2005 UNCAF Interclub Cup

Tournament details
- Dates: 26 July – 30 November 2005
- Teams: 16 (from 7 associations)

Final positions
- Champions: Alajuelense (3rd title)
- Runners-up: Olimpia
- Third place: Saprissa
- Fourth place: Pérez Zeledón

Tournament statistics
- Matches played: 30
- Goals scored: 91 (3.03 per match)

= 2005 UNCAF Interclub Cup =

The 2005 UNCAF Interclub Cup was the 23rd edition of the international club football competition held in the UNCAF region representing the seven nations of Central America. This was the seventh year of the current format using the name UNCAF Interclub Cup. The tournament was also a qualifying event for the 2006 CONCACAF Champions' Cup. Sixteen teams representing seven football associations took part, starting with the first qualifying games on July 26, 2005. The tournament ended with a two-legged final between Olimpia of Honduras and Alajuelense of Costa Rica.

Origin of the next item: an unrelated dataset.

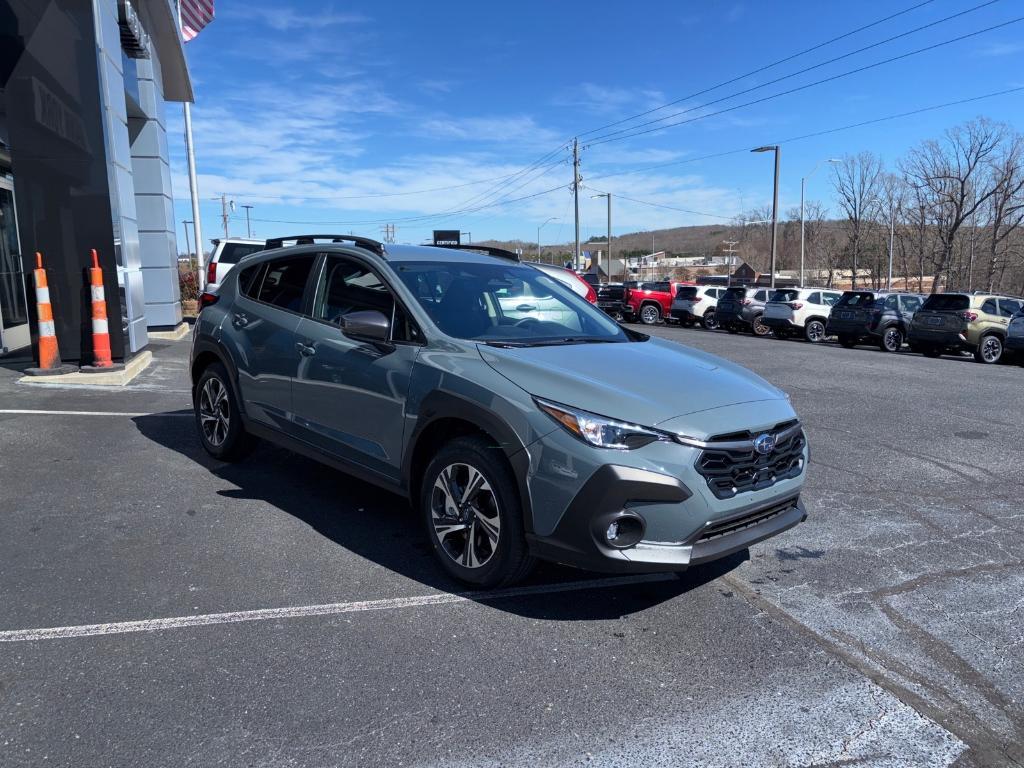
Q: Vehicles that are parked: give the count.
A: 11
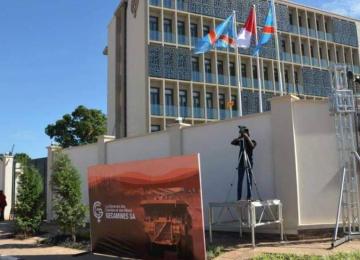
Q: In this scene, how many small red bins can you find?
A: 0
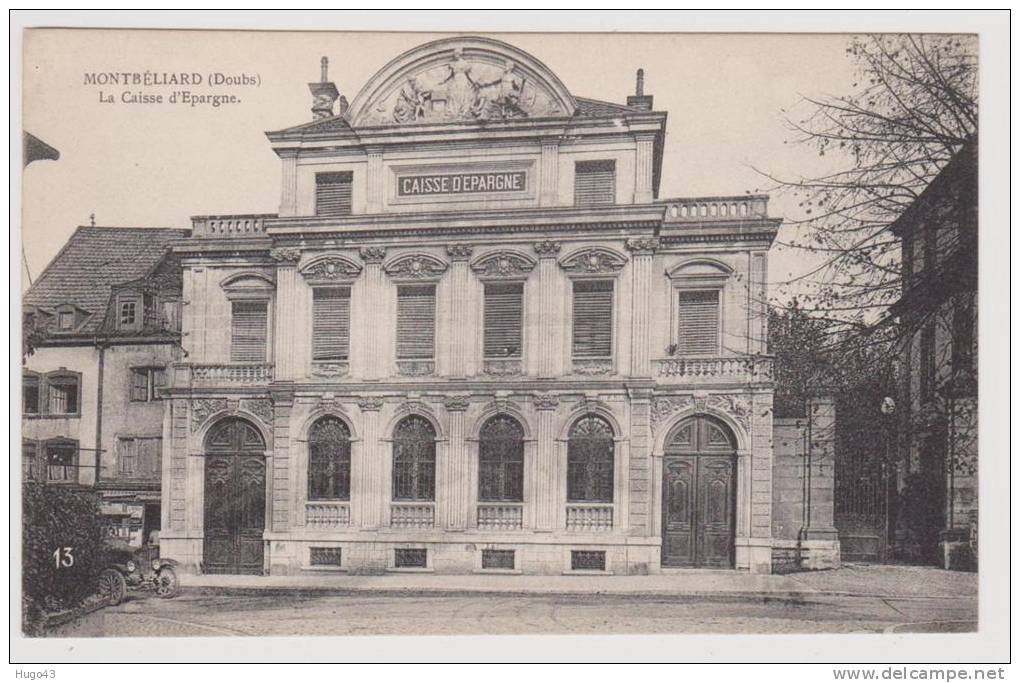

The first leg was played in Tegucigalpa, Honduras on November 23, 2005 and ended with Alajuelense earning a 1-0 victory. The second leg was played in Alajuela, Costa Rica on November 30, 2005 with Olimpia winning 1-0. Alajuelense then won the UNCAF Interclub Cup in a penalty shootout by the score of 4-2. The top three finishers in the tournament, Alajuelense, Olimpia, and Saprissa, qualified for the 2006 CONCACAF Champions' Cup.

==Round of 16==

----

==Quarterfinals==

| Team #1 | Agg. | Team #2 | 1st leg | 2nd leg | | |
| Deportivo Saprissa | 4 - 4 (aet) (5-4 pen) | Marathón | 4 - 0 | 0 - 4 | Estadio Ricardo Saprissa, San Juan de Tibás | Estadio Francisco Morazán, San Pedro Sula |
| Suchitepéquez | 1 - 8 | Olimpia | 1 - 4 | 0 - 4 | Estadio Carlos Salazar Hijo, Mazatenango | Estadio Nacional Chelato Uclés, Tegucigalpa |
| Pérez Zeledón | 6 - 2 | Luis Ángel Firpo | 4 - 0 | 2 - 2 | Estadio Municipal Pérez Zeledón, San Isidro de El General | Estadio Sergio Torres, Usulután |
| Alajuelense | 5 - 3 | Municipal | 5 - 2 | 0 - 1 | Estadio Alejandro Morera Soto, Alajuela | Estadio Doroteo Guamuch Flores, Guatemala City |

==Semifinals==

| Team #1 | Agg. | Team #2 | 1st leg | 2nd leg | | |
| Deportivo Saprissa | 2 - 4 | Olimpia | 1 - 3 | 1 - 1 | Estadio Ricardo Saprissa, San Juan de Tibás | Estadio Nacional Chelato Uclés, Tegucigalpa |
| Pérez Zeledón | 1 - 3 | Alajuelense | 1 - 0 | 0 - 3 | Estadio Alejandro Morera Soto, Alajuela | Estadio Municipal Pérez Zeledón, San Isidro de El General |

==Third place==

| Team #1 | Agg. | Team #2 | 1st leg | 2nd leg |
| Deportivo Saprissa | 2 - 2 (aet) (5-3 pen) | Pérez Zeledón | 2 - 0 | 0 - 2 | Estadio Ricardo Saprissa, San Juan de Tibás | Estadio Municipal Pérez Zeledón, San Isidro de El General |

==Final==

| Team #1 | Agg. | Team #2 | 1st leg | 2nd leg |
| Olimpia | 1 - 1 (aet) (2 - 4 pen) | Alajuelense | 0 - 1 | 1 - 0 | Estadio Nacional Chelato Uclés, Tegucigalpa | Estadio Alejandro Morera Soto, Alajuela |

Alajuelense 2005 UNCAF champions

Alajuelense, Olimpia, Deportivo Saprissa advance to 2006 CONCACAF Champions' Cup quarterfinals.